The Original Analysis: January 2012

"We believe that the current headwinds — high property prices, elevated interest rates, unsold inventory, and liquidity constraints — will keep a lid on any potential rise in property prices over the next six months," Verma observed. "Developers are keen to liquidate their stock, and home buyers should use this period to finalise deals. During this window, buyers can potentially negotiate discounts or concessions worth three to ten per cent of the property value."

Looking to the second half of the year, Verma anticipated a turning point: "We believe interest rates will start to ease from February to March 2012, and this will lead to a revival in demand in the second half of the year. We expect property prices to rise from July 2012 onwards — so the next six months represent a good opportunity for buyers."

On the then-prevalent issue of project delays, Verma's assessment was striking in its candour: "Approximately 70 per cent of residential projects launched nationally during 2007–08, which were due for delivery in 2011, are running behind schedule. With the liquidity constraints affecting the industry, a further delay of 18 to 24 months can be anticipated. This trend is likely to continue until liquidity eases and Indian banks resume lending to real estate projects."

He noted the consumer response to this environment: "Home buyers have started preferring ready-to-occupy projects over newly launched ones" — a trend that reflected hard-won experience with developer promises that had not been kept.

For buyers already holding delayed projects, Verma's advice was pragmatic: "For buyers who have already invested in a delayed project, there is very little recourse.

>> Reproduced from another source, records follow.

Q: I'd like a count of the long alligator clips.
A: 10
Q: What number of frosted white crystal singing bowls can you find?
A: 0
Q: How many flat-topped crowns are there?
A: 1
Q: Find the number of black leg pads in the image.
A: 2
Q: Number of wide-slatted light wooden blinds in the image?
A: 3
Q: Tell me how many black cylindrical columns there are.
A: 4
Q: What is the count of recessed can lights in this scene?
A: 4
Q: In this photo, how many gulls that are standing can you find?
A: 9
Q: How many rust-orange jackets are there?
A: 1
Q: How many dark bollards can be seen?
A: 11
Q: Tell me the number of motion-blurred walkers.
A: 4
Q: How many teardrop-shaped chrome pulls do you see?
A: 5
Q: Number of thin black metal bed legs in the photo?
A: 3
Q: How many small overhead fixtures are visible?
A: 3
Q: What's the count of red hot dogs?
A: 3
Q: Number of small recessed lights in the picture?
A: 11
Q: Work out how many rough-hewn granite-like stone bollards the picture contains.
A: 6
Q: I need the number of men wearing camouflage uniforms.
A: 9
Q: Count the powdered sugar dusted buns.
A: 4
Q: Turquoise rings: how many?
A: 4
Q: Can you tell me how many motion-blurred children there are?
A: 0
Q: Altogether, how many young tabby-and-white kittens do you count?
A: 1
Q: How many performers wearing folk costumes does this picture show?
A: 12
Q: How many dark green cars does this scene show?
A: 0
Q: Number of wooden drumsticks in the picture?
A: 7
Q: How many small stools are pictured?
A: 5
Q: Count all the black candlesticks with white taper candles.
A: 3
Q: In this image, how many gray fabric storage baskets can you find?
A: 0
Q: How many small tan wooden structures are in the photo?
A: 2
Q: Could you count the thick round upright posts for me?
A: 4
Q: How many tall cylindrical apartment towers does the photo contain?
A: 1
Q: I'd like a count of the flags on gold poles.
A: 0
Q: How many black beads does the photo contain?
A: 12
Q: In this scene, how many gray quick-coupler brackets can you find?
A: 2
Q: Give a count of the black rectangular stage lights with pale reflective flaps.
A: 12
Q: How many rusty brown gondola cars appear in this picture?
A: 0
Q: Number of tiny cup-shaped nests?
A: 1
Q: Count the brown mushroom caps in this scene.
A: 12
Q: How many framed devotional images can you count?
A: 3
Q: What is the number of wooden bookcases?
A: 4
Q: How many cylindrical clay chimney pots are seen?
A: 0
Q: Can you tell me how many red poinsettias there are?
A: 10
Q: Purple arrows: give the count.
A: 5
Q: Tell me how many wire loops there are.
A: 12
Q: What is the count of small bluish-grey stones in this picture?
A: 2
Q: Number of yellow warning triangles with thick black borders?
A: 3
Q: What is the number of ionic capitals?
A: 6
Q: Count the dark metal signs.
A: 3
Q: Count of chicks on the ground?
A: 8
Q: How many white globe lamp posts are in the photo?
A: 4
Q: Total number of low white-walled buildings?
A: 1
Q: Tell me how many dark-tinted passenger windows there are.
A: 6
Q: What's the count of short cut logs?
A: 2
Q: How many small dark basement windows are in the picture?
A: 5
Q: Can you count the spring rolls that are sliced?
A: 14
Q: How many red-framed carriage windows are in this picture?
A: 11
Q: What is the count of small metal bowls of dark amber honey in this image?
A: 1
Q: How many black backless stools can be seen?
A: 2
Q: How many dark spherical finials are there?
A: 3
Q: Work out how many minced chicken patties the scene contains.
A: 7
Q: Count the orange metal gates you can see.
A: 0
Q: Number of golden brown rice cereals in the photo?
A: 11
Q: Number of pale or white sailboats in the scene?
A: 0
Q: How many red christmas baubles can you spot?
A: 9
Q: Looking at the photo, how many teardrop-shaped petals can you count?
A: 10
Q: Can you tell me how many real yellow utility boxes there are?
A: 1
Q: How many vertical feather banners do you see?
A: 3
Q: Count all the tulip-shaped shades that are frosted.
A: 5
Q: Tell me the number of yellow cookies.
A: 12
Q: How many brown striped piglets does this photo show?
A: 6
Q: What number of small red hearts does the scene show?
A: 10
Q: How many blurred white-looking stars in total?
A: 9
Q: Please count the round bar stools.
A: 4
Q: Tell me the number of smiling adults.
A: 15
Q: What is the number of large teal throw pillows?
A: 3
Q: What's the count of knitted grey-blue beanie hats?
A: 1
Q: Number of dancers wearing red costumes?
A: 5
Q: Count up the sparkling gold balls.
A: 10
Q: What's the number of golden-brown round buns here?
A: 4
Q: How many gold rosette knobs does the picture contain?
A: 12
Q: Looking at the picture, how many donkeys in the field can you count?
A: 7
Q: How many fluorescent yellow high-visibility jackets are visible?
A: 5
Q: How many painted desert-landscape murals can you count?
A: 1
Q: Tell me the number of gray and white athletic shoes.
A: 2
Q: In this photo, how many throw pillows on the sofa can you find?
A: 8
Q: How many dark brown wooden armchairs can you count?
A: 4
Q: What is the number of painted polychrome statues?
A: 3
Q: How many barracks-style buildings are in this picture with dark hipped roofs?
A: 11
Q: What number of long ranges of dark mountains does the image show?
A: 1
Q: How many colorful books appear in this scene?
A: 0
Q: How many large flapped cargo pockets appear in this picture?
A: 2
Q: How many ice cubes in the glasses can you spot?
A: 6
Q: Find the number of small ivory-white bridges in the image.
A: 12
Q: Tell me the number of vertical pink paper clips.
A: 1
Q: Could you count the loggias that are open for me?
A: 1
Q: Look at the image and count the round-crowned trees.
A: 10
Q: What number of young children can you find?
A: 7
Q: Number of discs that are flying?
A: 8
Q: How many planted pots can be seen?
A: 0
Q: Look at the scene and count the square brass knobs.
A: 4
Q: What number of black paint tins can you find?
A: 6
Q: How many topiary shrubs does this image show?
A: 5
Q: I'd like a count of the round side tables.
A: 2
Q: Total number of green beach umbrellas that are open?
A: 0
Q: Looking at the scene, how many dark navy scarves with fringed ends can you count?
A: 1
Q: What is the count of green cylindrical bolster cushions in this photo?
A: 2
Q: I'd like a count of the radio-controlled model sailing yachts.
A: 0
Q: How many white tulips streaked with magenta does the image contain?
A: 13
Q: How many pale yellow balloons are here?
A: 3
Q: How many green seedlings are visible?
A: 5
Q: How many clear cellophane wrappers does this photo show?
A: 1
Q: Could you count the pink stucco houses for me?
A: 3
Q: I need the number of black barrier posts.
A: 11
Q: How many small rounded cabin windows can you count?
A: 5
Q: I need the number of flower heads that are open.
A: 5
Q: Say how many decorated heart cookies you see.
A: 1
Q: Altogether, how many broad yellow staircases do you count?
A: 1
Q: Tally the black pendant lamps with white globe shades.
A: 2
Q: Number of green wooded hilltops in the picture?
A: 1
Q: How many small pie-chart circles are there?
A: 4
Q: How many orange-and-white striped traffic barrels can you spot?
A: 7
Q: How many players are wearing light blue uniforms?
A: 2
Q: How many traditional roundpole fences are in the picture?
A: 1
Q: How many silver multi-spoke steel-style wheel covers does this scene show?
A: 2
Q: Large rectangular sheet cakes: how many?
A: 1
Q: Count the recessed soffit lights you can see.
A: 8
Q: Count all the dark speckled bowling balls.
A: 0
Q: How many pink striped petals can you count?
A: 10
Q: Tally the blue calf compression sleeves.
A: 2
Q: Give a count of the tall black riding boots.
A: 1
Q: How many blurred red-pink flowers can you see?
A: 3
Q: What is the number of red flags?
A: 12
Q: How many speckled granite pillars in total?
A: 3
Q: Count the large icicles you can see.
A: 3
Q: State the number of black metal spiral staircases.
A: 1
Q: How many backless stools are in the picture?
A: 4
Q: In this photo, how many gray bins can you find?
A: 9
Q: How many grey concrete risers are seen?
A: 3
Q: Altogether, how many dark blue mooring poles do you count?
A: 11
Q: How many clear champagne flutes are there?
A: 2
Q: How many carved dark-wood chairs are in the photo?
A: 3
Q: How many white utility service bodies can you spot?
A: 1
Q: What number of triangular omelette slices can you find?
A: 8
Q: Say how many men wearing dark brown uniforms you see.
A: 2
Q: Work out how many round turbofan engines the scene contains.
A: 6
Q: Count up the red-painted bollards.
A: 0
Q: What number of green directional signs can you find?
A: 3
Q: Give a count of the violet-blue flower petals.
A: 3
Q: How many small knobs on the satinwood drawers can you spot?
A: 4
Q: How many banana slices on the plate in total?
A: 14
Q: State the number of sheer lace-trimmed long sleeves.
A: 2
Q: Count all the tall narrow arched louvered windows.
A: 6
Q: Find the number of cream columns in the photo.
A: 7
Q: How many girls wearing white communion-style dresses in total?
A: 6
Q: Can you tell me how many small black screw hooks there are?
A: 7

The best move is to form a group and try to pressurise the developer collectively." For new buyers, he recommended focusing on projects closer to completion, checking developer track records carefully, and — if investing in a new project — opting for construction-linked payment plans rather than time-bound schedules that continued to draw funds from buyers regardless of construction progress.

What Changed — and What Didn't

The India residential real estate market of 2024 is, in several respects, unrecognisable from the environment Verma was describing in early 2012. The most significant structural change has been the implementation of the Real Estate (Regulation and Development) Act — RERA — which came into force in 2017. RERA introduced mandatory project registration, construction-linked payment escrow requirements, and a formal dispute resolution mechanism for buyers facing project delays. It did not eliminate delays or developer insolvencies, but it materially strengthened the legal and practical position of the buyer relative to the developer in a way that simply did not exist in 2012.

The interest rate environment has also shifted considerably. The Reserve Bank of India's rate-setting cycle has moved through multiple phases since 2012, and the period of historically low rates that characterised 2020–2021 gave way to a tightening cycle in 2022–2023 as inflation returned globally. Home loan rates that had reached multi-year lows around 6.5–7 per cent in 2020–2021 moved back towards the 8.5–9.5 per cent range by 2023, creating a headwind for demand in the price-sensitive mid-market segment even as premium and luxury segments remained buoyant.

The project delay problem that Verma described in 2012 did not disappear under RERA — its scale simply became better documented. Anarock and other industry researchers continued to track substantial volumes of delayed and stalled residential units through the late 2010s and into the 2020s. Government intervention, including the creation of the SWAMIH stress fund to rescue stalled projects, addressed some of the worst cases, but the problem of relying on a developer's completion timeline remains a live risk for off-plan buyers in 2024.

The core buyer due diligence advice from 2012 holds: check the developer's delivery track record, prefer construction-linked payment structures over time-bound ones, and treat any project where the booking ratio appears thin with appropriate caution. Twelve years of additional market experience have not made this advice obsolete — they have simply provided more examples of what happens when buyers ignore it.